Monday, January 07, 2008

Don’t Expect the Expected

Quick question – who ended the season higher statistically in scoring offense and scoring defense even when accounting for the mythical national title – Florida or Ohio State?

As you can probably guess by the question it is a trick, of sorts. The answer is Ohio State in both categories –

Scoring Offense (national rank, ppg) –

14. Ohio State – 34.62
23. Florida – 29.71

Scoring Defense (national rank, ppg) –

5. Ohio State – 12.8
6. Florida – 13.5

These stats are made even more startling when you figure they include the 41-14 Gator stomping. If you take out the MNC game, you have (without ranks) –

Scoring Offense

Ohio State – 36.33
Florida – 28.85

Scoring Defense

Ohio State 10.41
Florida – 13.46

What you seem to see here are two pretty well matched teams with an edge to Ohio State.

For this year’s contenders for the ELGT (Effeminate Little Glass Trophy) we have -

Scoring Offense (national rank, ppg) –

11. LSU – 38.69
38. Ohio State - 32

Scoring Defense (national rank, ppg) –

1. Ohio State – 10.7
16. LSU – 19.6

LSU’s stats are skewed by their two overtime games. Adjusted for overtime, we have

Scoring Offense (national rank, ppg) –

11. LSU – 36.92
38. Ohio State - 32

Scoring Defense (national rank, ppg) –

1. Ohio State – 10.7
16. LSU – 17.23


Unlike Florida last year, LSU has a defined scoring edge against Ohio State while, like Florida, LSU has a worse scoring defense. Ohio State, notably, has almost the identical scoring defense it did in 2006 when it gave up 41 to Florida.
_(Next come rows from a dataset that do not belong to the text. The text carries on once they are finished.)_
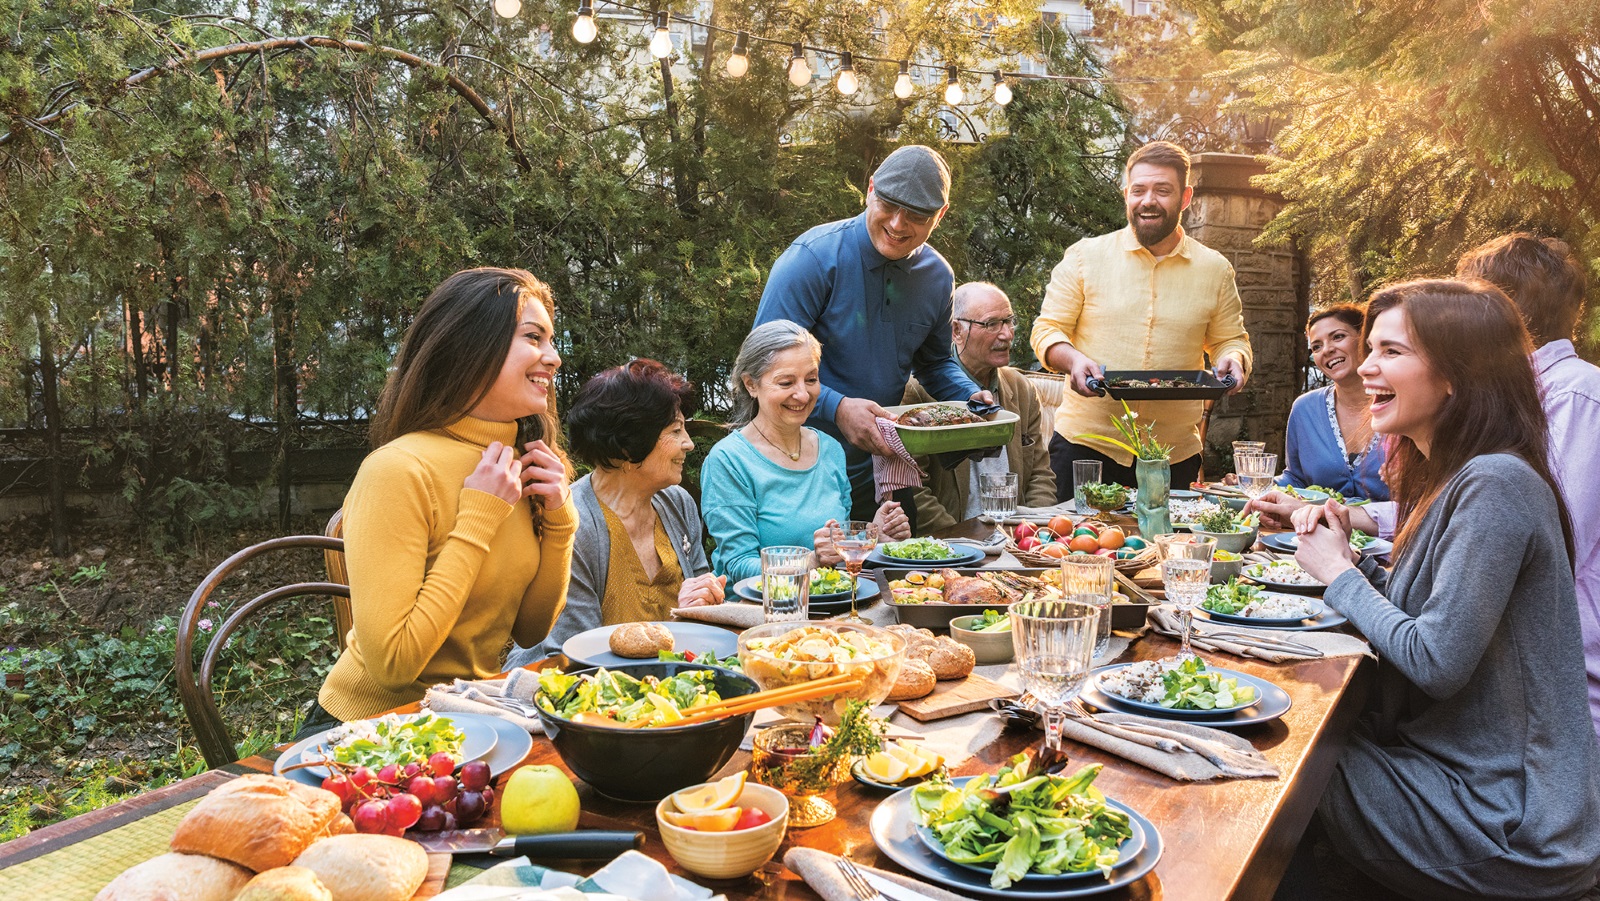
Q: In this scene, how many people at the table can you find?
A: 9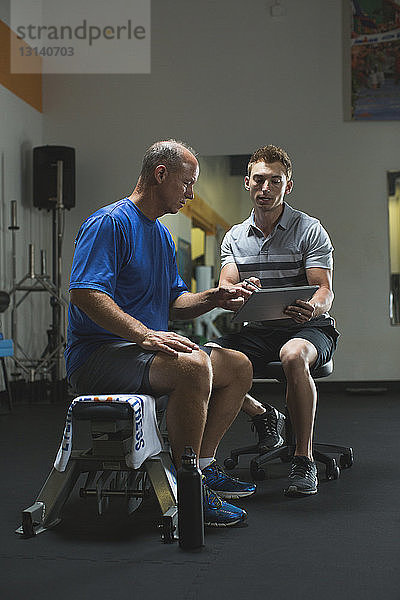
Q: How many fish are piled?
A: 0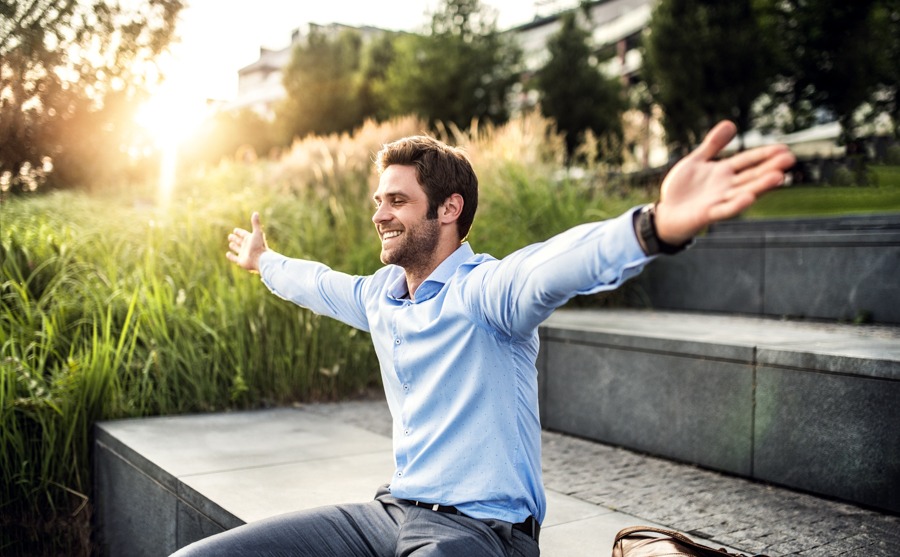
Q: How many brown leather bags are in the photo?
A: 1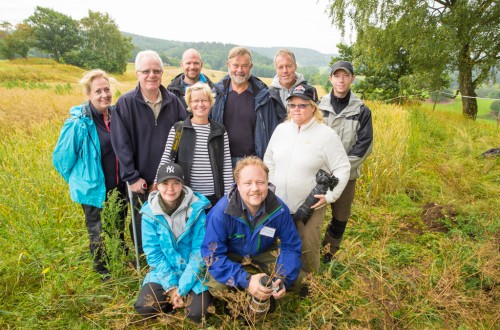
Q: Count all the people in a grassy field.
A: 10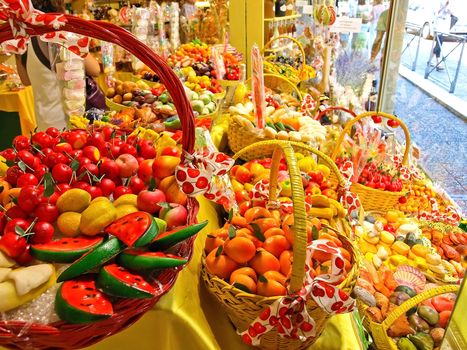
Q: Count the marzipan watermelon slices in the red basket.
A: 7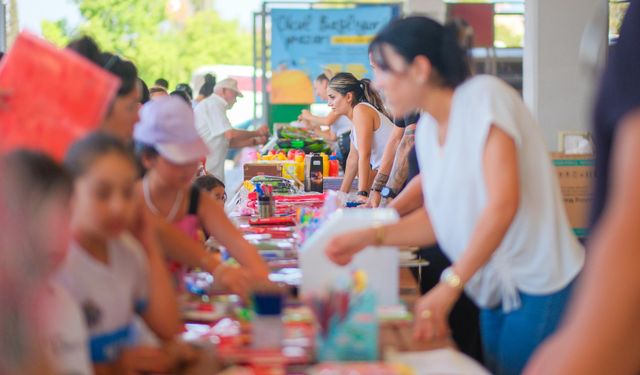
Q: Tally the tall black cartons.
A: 1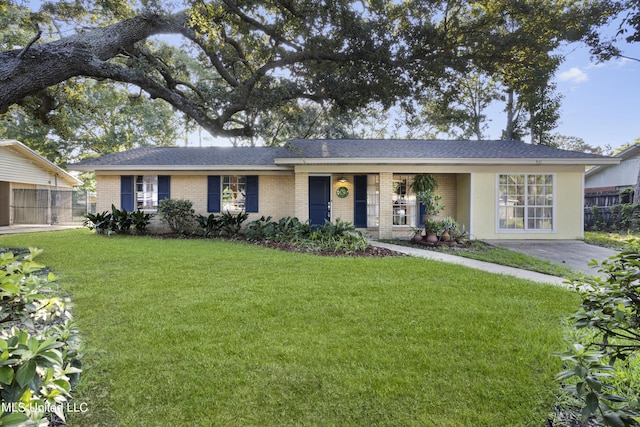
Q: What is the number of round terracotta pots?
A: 3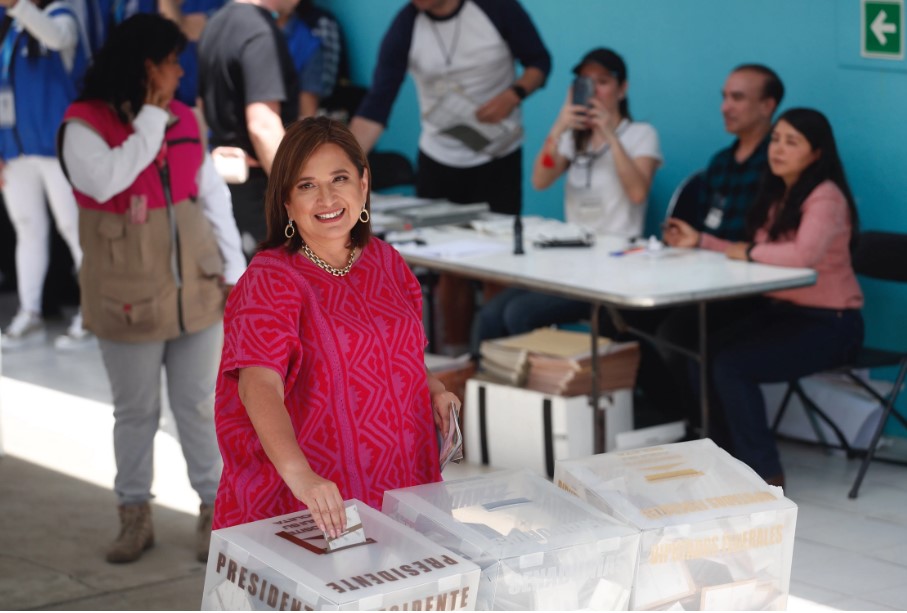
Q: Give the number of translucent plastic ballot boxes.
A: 3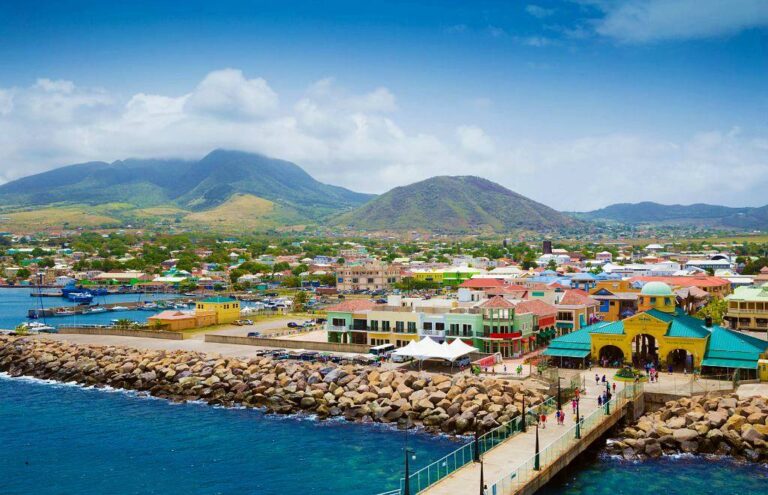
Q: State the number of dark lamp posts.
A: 8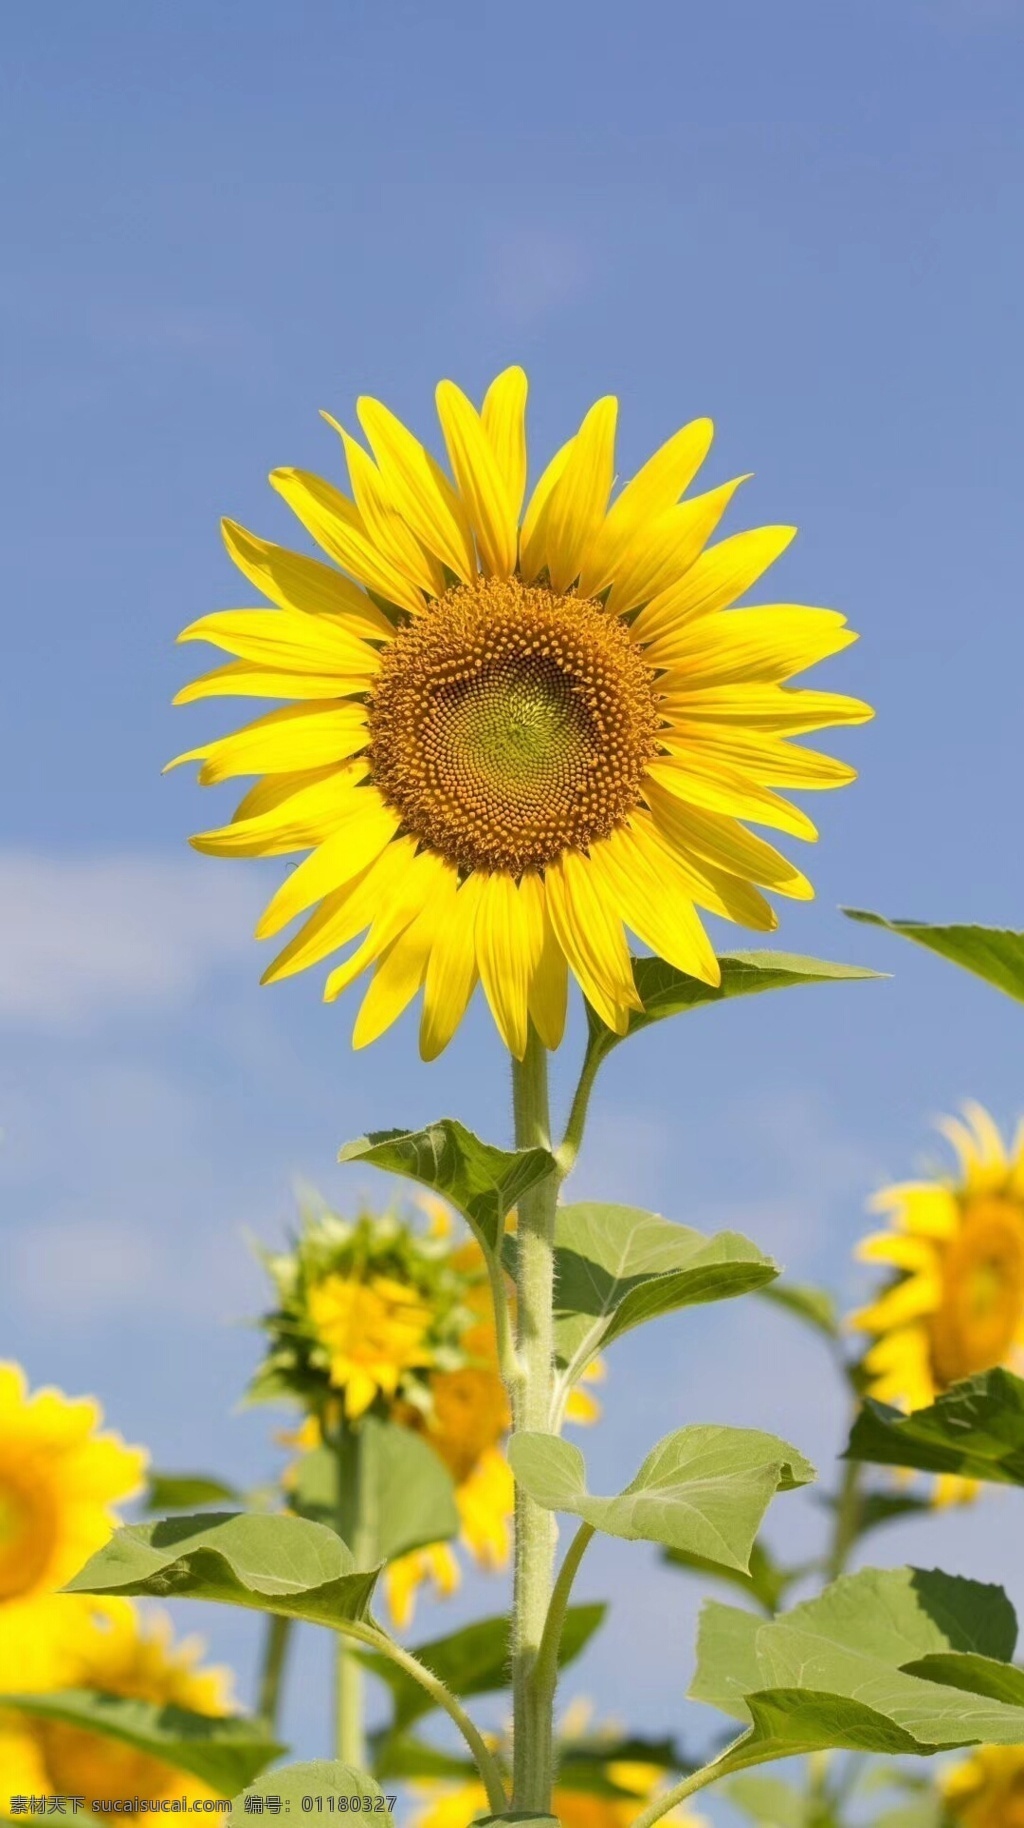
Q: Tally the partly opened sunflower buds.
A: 1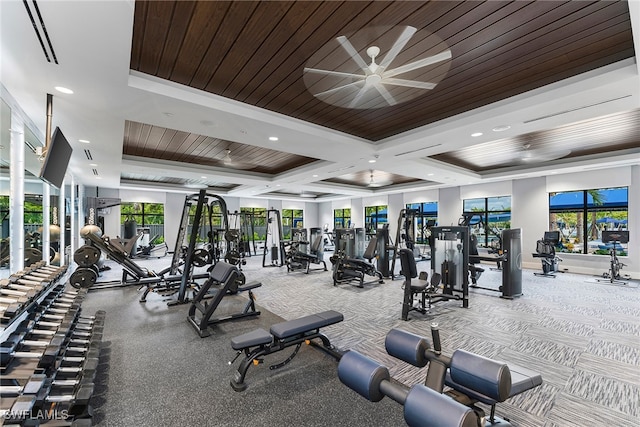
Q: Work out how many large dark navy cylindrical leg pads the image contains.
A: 4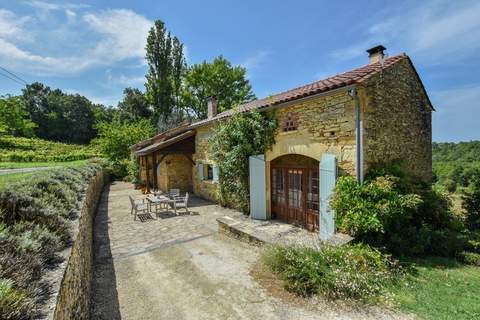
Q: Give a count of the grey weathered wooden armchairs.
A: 3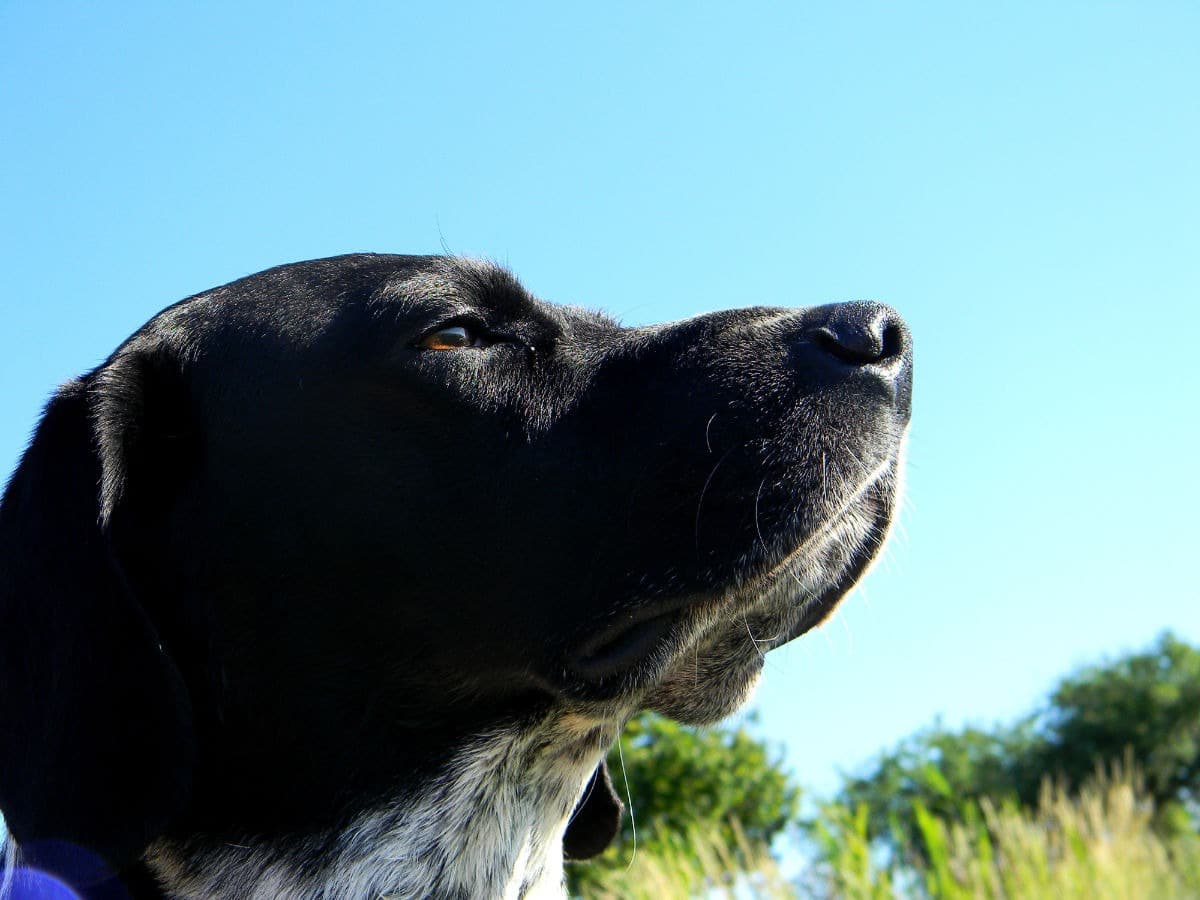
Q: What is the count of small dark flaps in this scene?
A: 1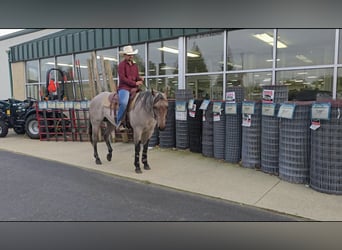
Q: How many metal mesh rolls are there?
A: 11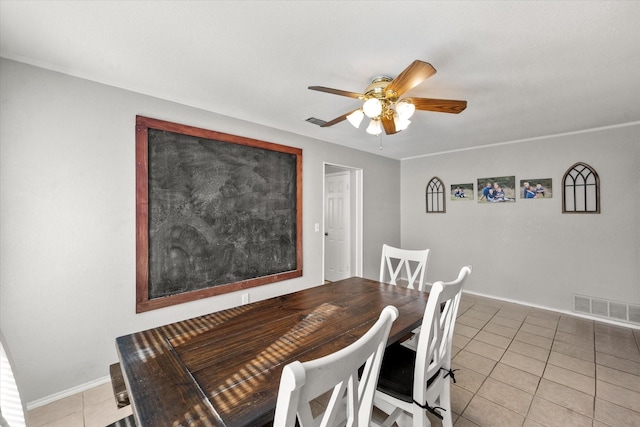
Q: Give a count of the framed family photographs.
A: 3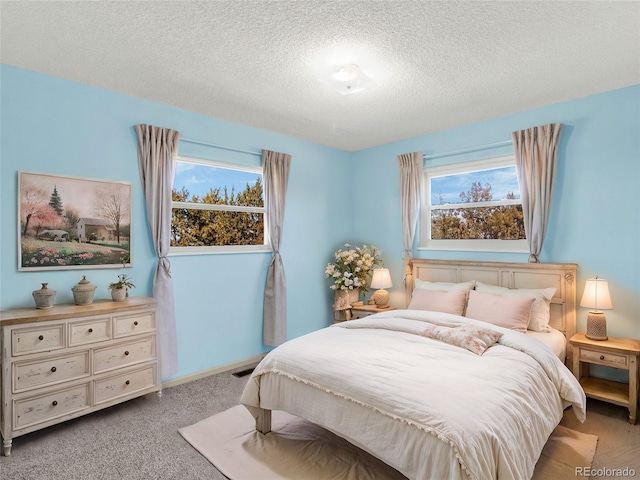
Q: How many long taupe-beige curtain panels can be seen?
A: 4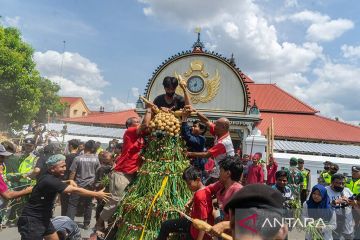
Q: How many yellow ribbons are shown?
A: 1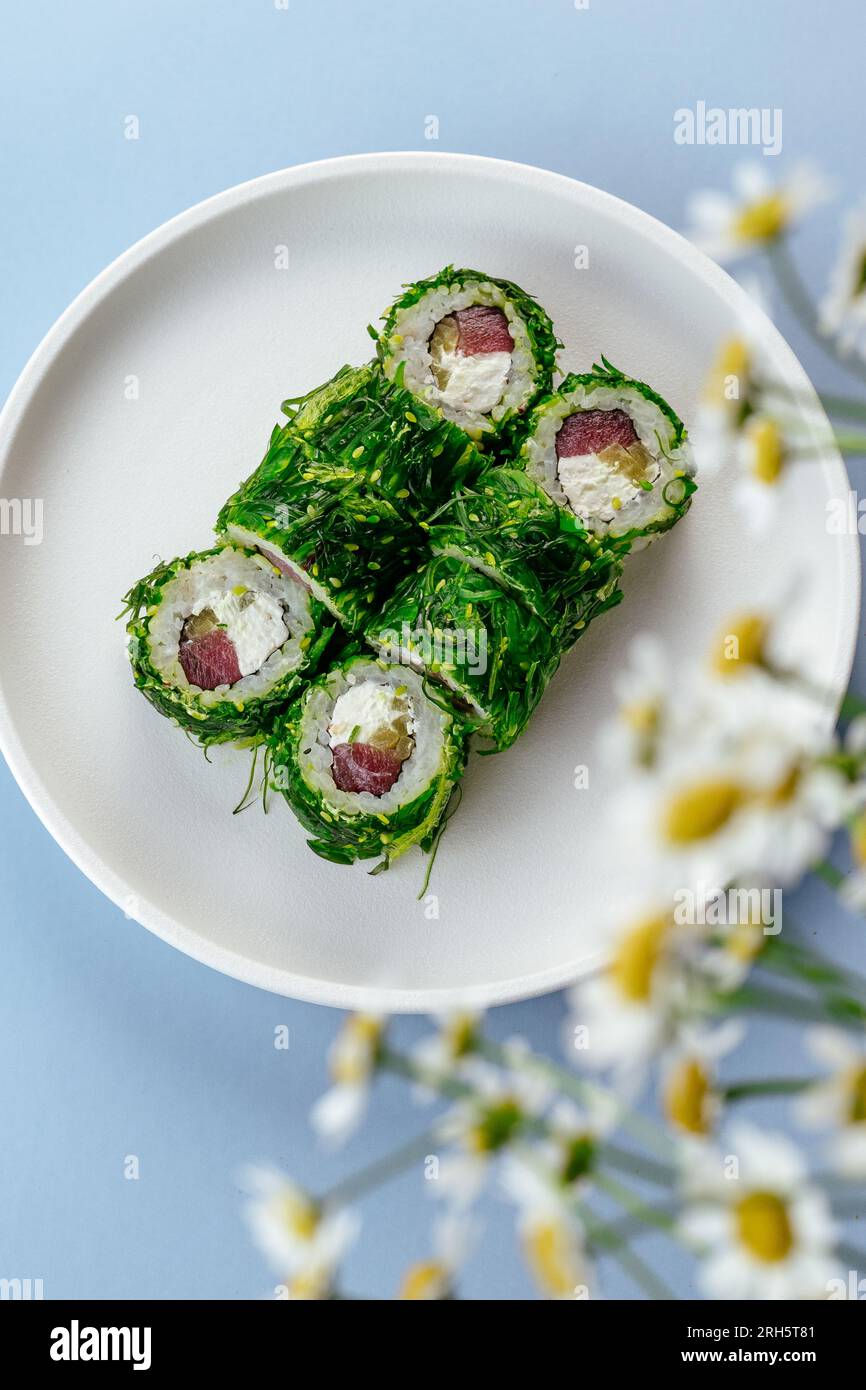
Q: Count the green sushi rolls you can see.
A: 8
Better offense for LSU than Florida, similar defense plus the suspect nature of the Ohio State numbers against the SEC means LSU blowout, right?

Maybe not.

Because unlike last year’s Ohio State’s stats, I think these ones are “real”.

Ohio State showed its vulnerability in its final regular game to Michigan last year when they gave up 397 yards and 39 points, a precursor to their 41 point, 370 debacle against Florida.

This year Ohio State held Michigan to 91 yards total offense and only 3 points at Ann Arbor. A Michigan team that subsequently gained 524 yards against Florida, scoring 41 points. Or, 133 more yards and 13 more points than LSU could manage against Florida – at LSU.

This Ohio State defense might just be …real.

In my Power Ratings LSU and Ohio State are uncannily close, with LSU number 1 with a 2.236 rating (out of a possible 3), and Ohio State with 2.226 rating. They should be about even on a neutral field.

The final Power Ratings for Florida and Ohio State in 2006 showed a stark difference, with Florida at 2.496 and Ohio State at 2.008. In other words, Florida last year is better than LSU this year while Ohio State is better than Ohio State last year.

Even though the Louisiana Superdome is anything but a “neutral” field, the intangibles have a much more focused Ohio State team this year eager to clear their name. And, don’t get me wrong, I’ll be rooting for LSU as an “SEC” homer, but I see

Ohio State 17 – LSU 16

3 comments:

The Zookeeper said...

Mergz: Insightful analysis, as always. However, the Michigan comparison is not really valid considering the Wolverines played OSU with an one-arm Henne and one-leg Hart.

Ohio State's defense is stout, no doubt, but it hasn't been tested by an offensive juggernaut. Michigan wasn't that. LSU might be.

I expect a close game, too. LSU 27, Ohio State 24.

Henry Gomez said...

LSU has almost hit that target with more than a half of football to play.

jimcaserta said...

I think the model needs to be tweaked, with this year's and last year's predictions. As I see it, both LSU and UF played their best games when it counted, or in another view, they underperformed at a lot of points through the year. You can't make a team better in the month off, but you can get them closer to full potential.

If you expected one team to melt down with penalties, I would have expected lsu, as penalties killed them against UK. For the 2nd year, it seemed osu got outcoached.